893.00/9964: Telegram

The Minister in China (MacMurray) to the Secretary of State

360. Your telegram No. 158, May 15, 1 p.m., received this morning.

The proposal to revive the exclusion of Chinese troops from the 20-li zone has not been adopted. It was urged at a meeting of the Tientsin commandants on May 11th by the Japanese general who further proposed that this zone should be cleared prior to the arrival of the Nationalists of Northern troops now within it to the number of at least 8,000. General Castner51 who had consulted me, on learning the proposal would be made, declined to associate himself with it. In behalf of General Butler52 (who takes the position that our marine brigade is not part of the protocol53 forces and who is represented at commandant’s meetings only by his chief of staff for the purpose of liaison) there was read a statement of his position embodying the following:

“Our defined mission is the protection of American lives and the lives of any other foreigners who are within the area prescribed as [Page 224] a safety zone for Americans. The area of that safety zone is now specified in plans known to the foreign commandants. Circumstances and conditions might call for an extension or change of that area but the brigade commander will not, at this time, be a party to extension of our lines beyond the area now prescribed for our troops.”

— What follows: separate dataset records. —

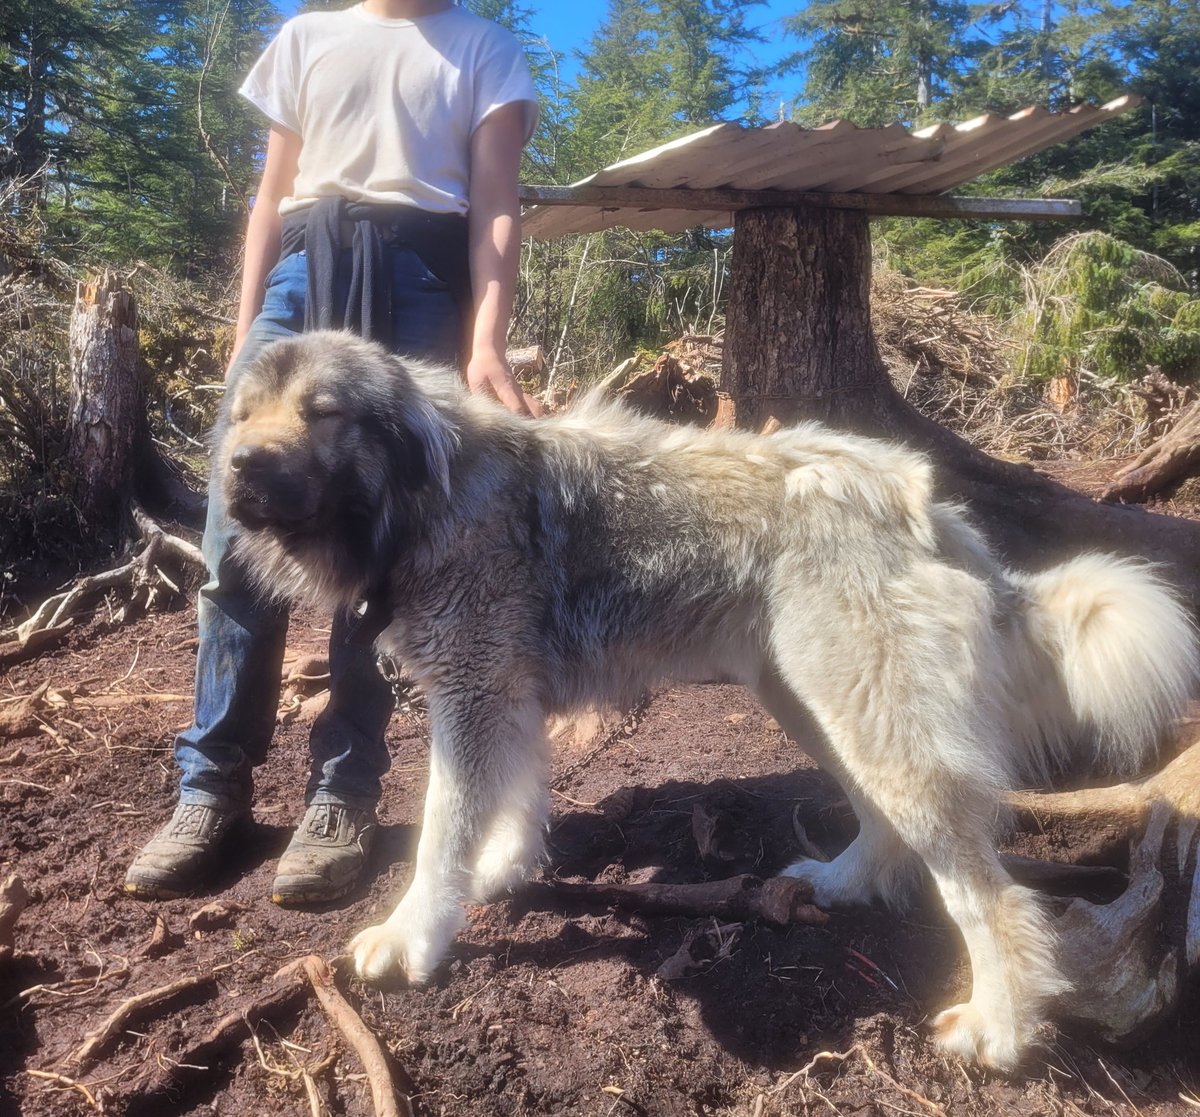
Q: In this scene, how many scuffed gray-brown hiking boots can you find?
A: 2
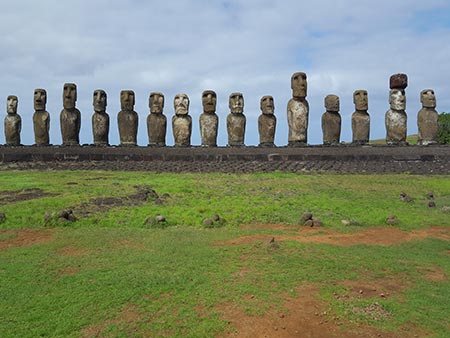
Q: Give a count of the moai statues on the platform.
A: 15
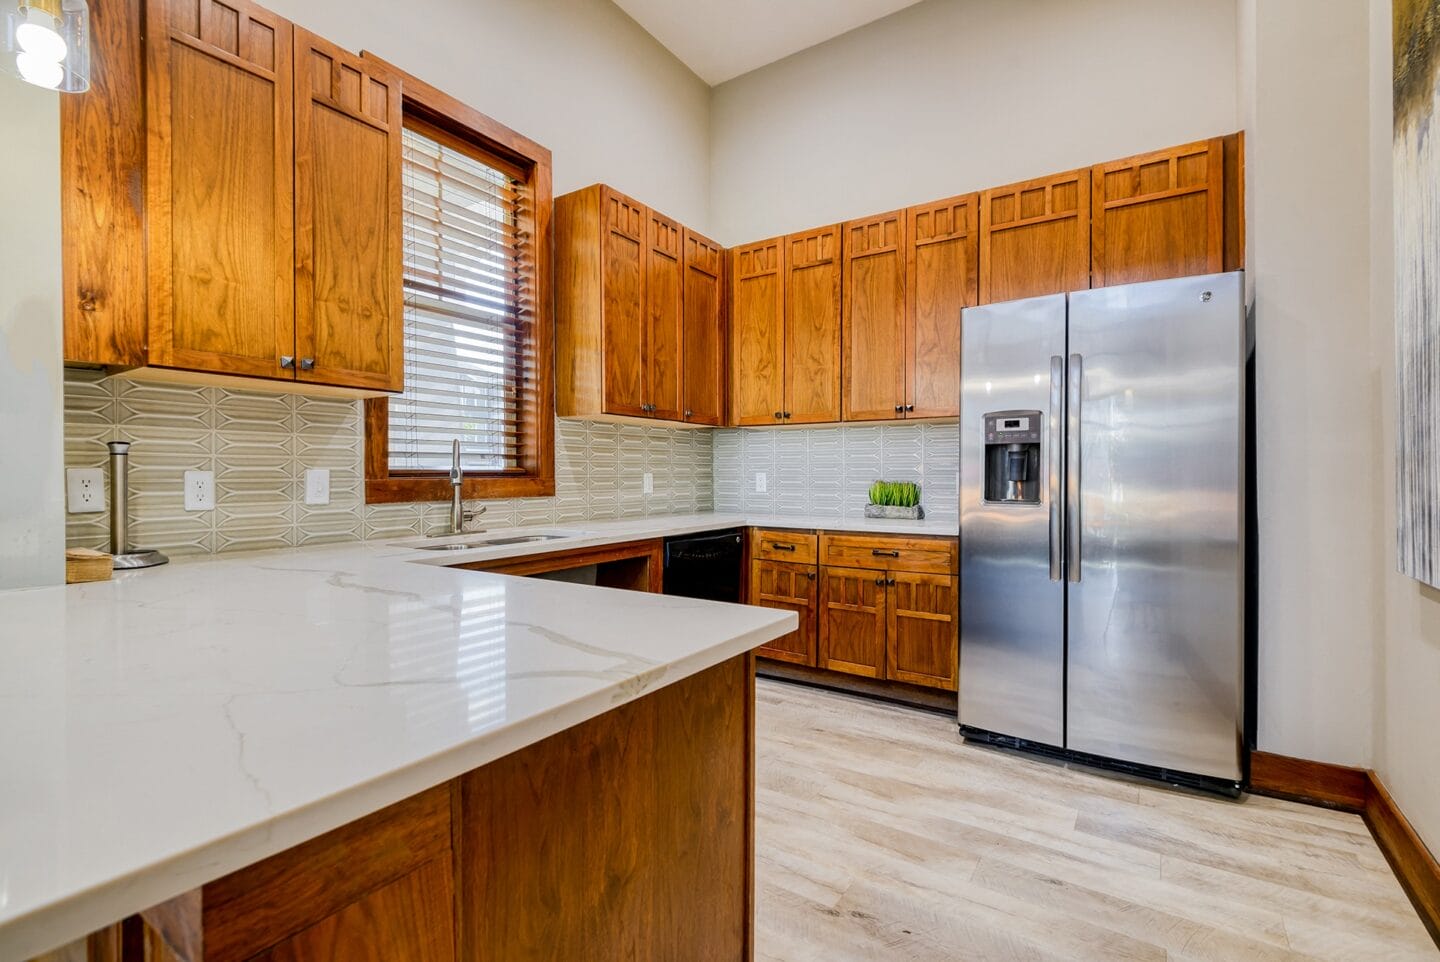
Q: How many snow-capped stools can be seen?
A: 0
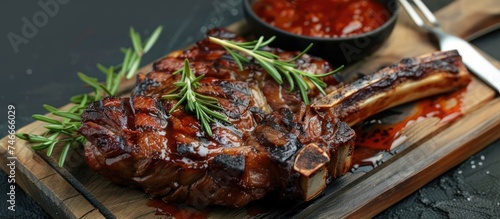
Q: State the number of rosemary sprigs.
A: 3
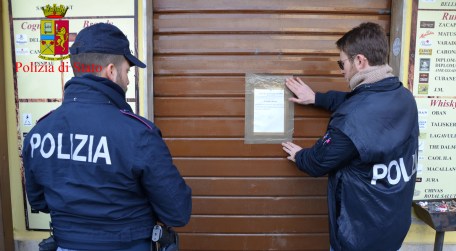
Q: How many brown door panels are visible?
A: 13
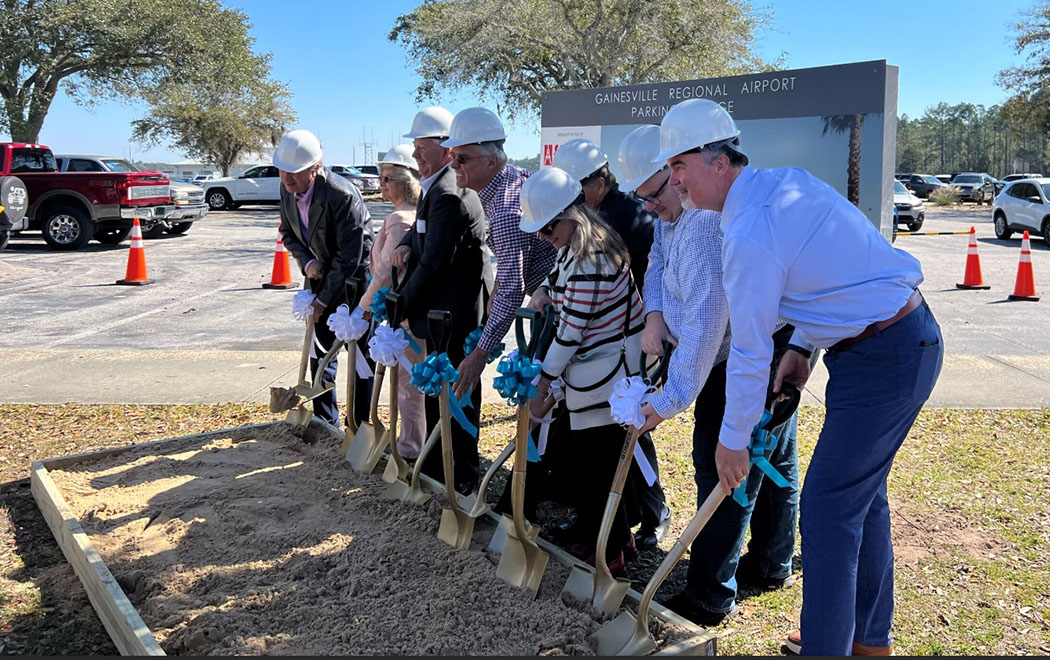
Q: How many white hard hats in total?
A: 8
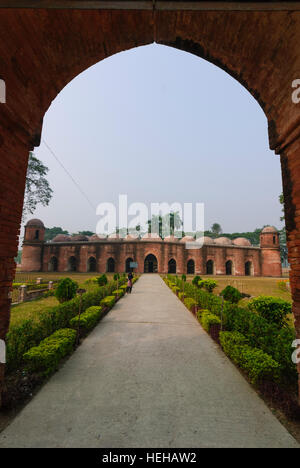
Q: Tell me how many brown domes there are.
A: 13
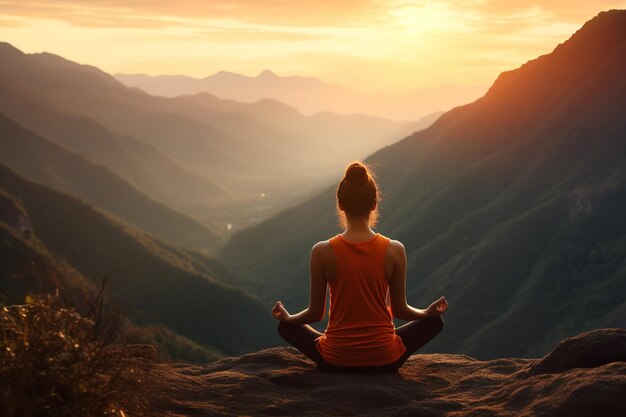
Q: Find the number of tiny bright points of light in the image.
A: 2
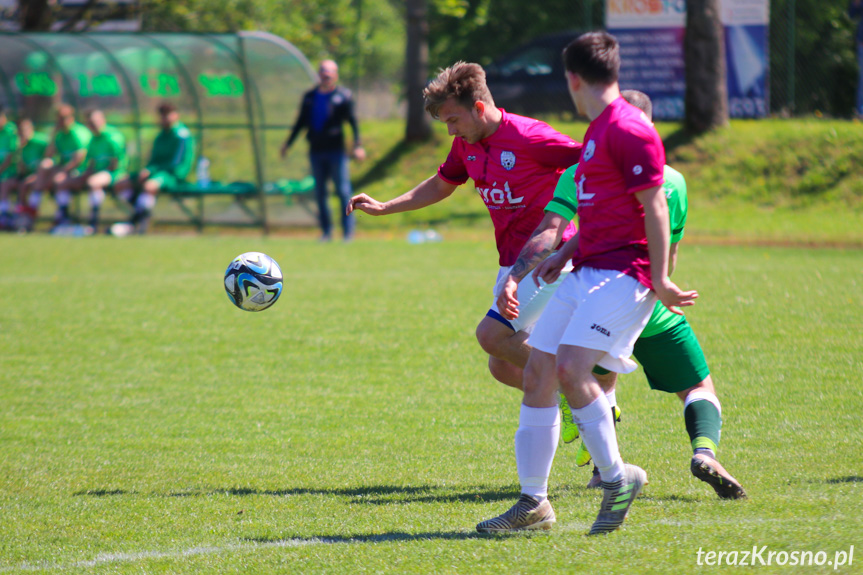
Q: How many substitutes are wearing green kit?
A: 5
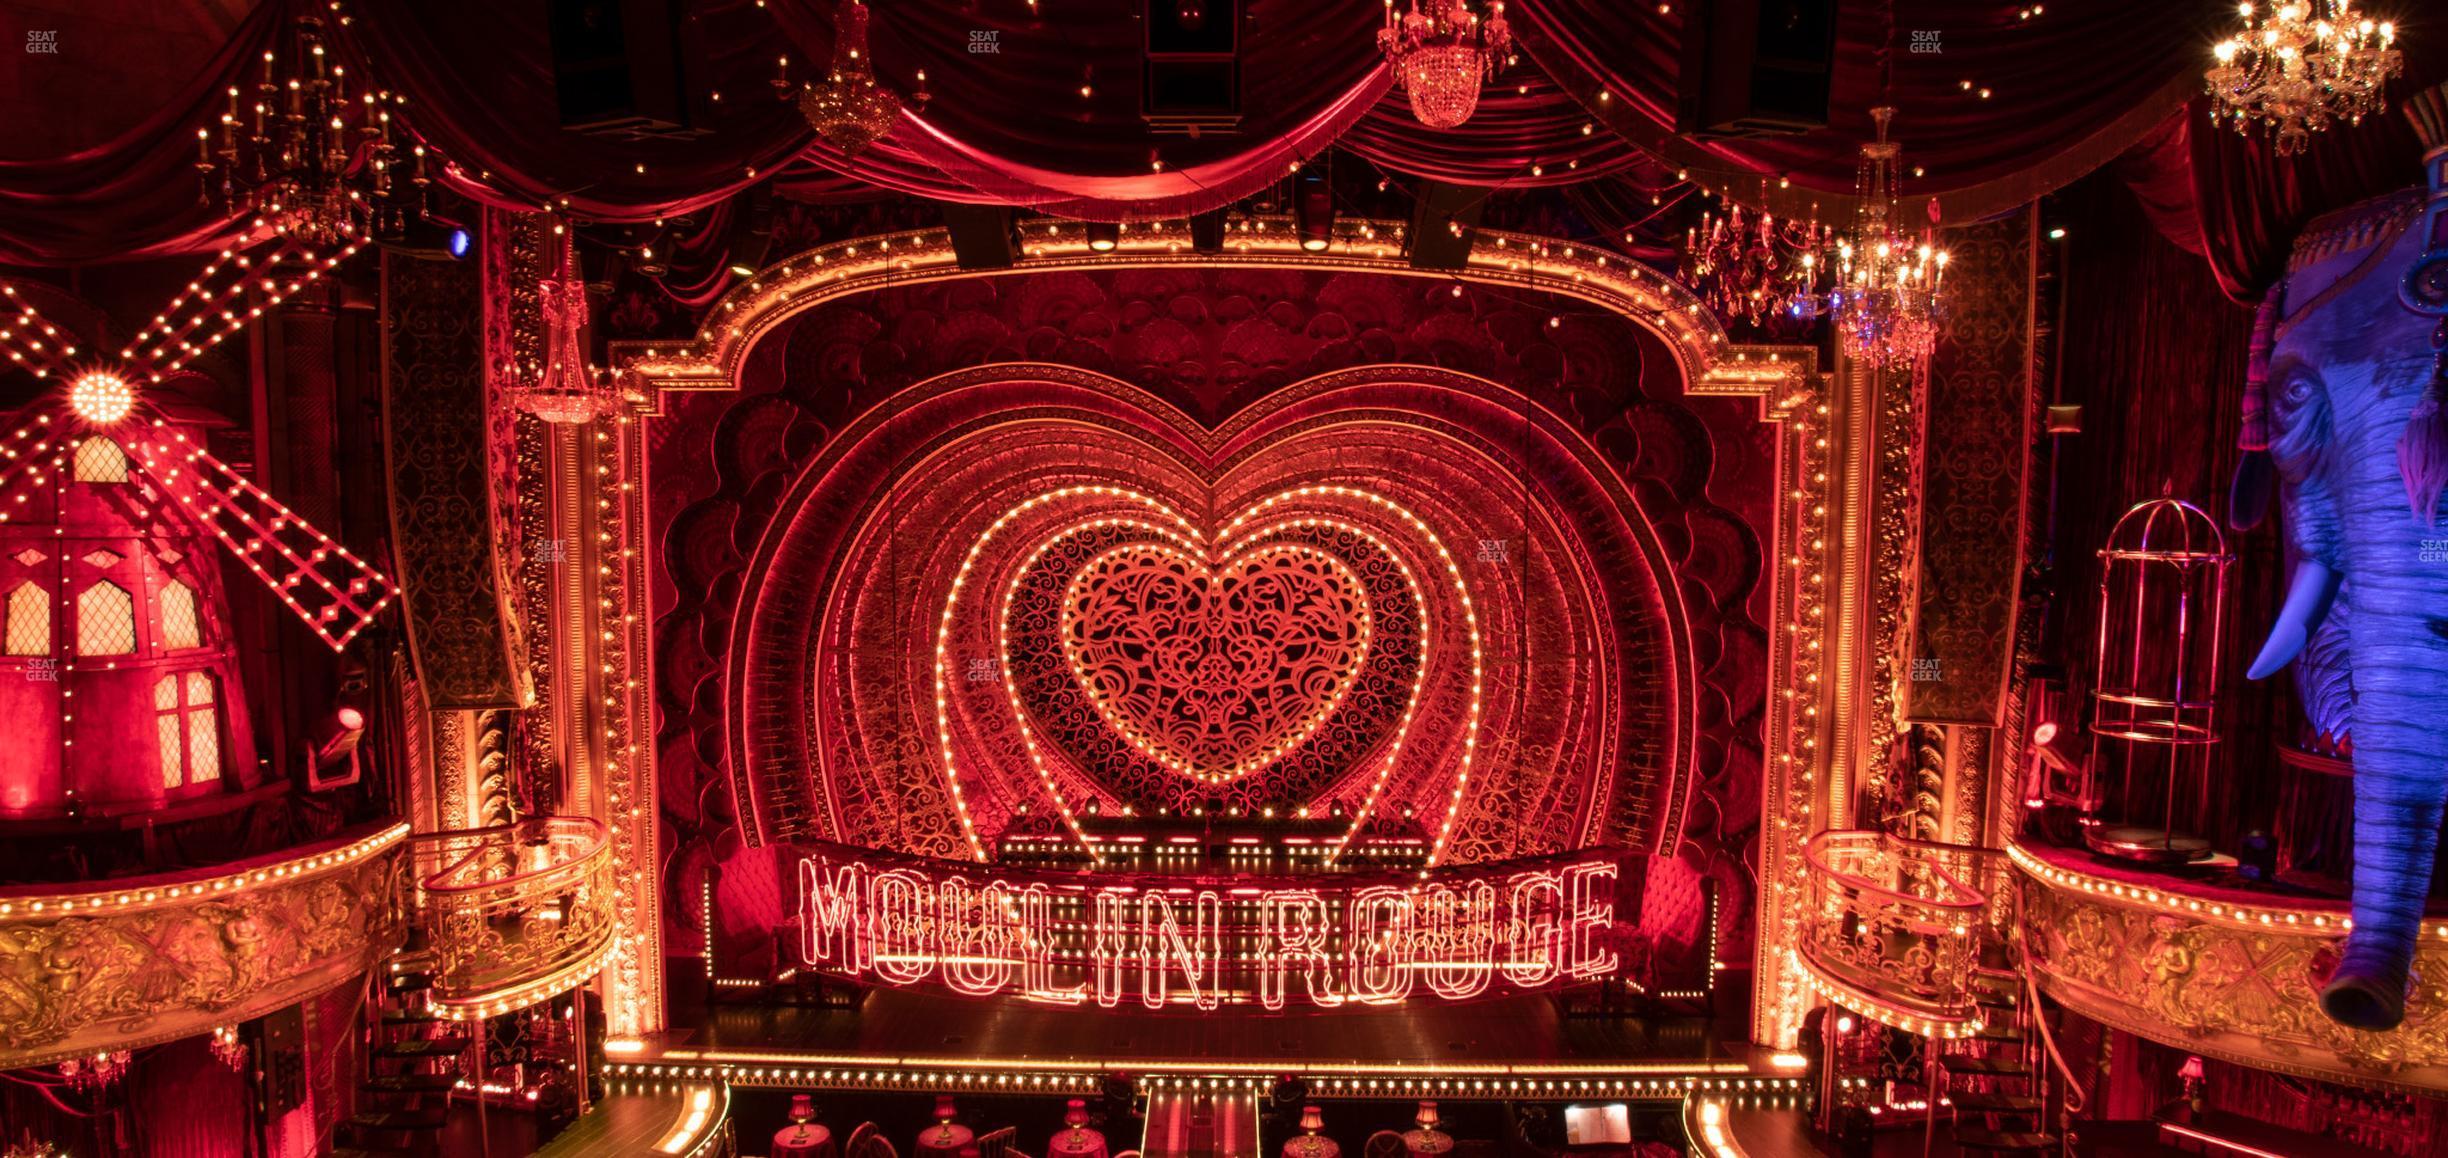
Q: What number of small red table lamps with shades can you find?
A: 6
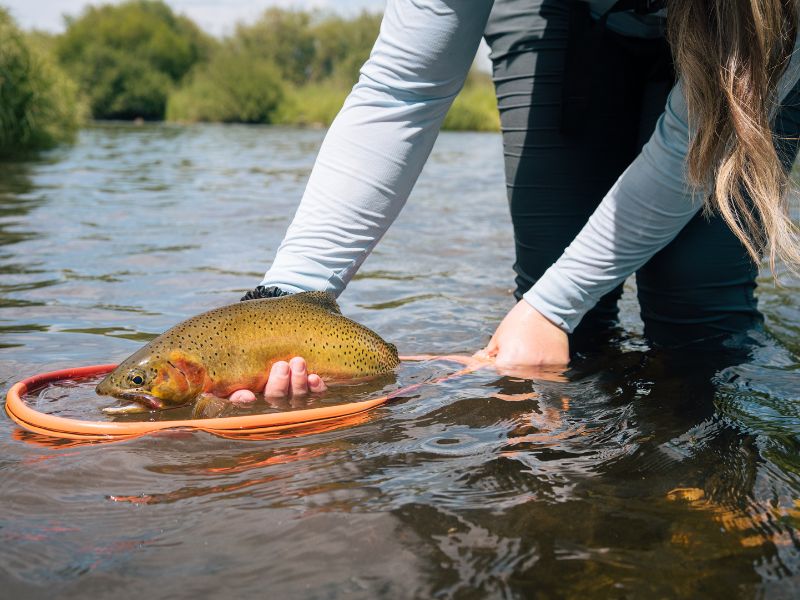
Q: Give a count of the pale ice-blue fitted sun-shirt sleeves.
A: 2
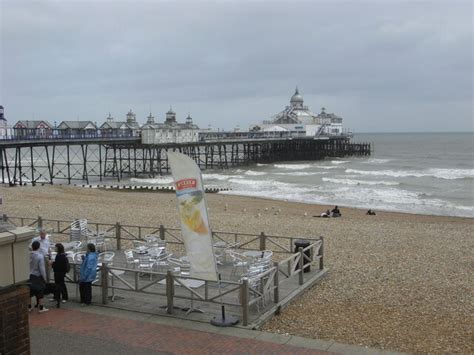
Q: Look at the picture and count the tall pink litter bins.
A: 0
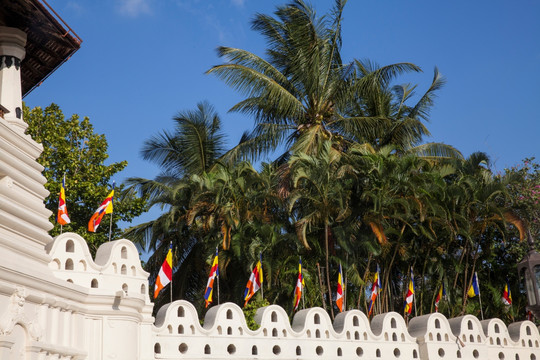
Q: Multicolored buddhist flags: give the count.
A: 12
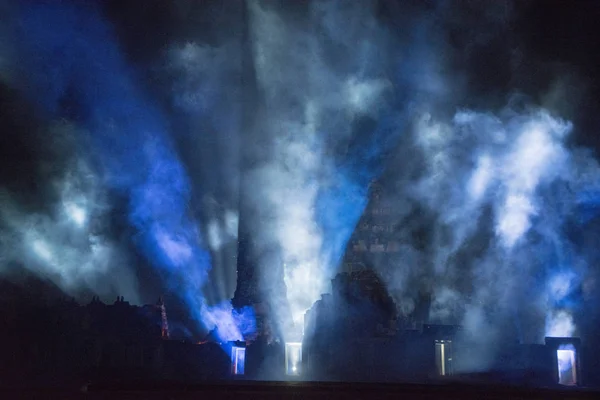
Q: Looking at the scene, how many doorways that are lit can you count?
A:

Although the British commandant favored the proposal as creating a more favorable military position in the ultimate eventuality of an attack in force, the British Minister considers that the driving out of the Northerners now there (which would be necessary in order to maintain an impartial attitude if the Southerners are later to be forbidden entry) would be needlessly provocative.
Having in view such contingencies as it is within reason to anticipate, I do not feel that it is necessary to keep Chinese armed forces out of the native city.
I believe the officers in command of the various American forces in China are fully aware of our Government’s desire to avoid if possible any clash and may be relied upon to avoid any provocative act or association with others in hasty action which might involve us in any conflict not forced upon us by the necessity for the protection of American lives.
  1. Brig. Gen. Joseph C. Castner, U. S. Army, commanding the Fifteenth Infantry at Tientsin.
  2. Brig. Gen. Smedley D. Butler, U. S. Marine Corps, commanding the Third Brigade.
  3. Foreign Relations, 1901, appendix (Affairs in China), p. 312.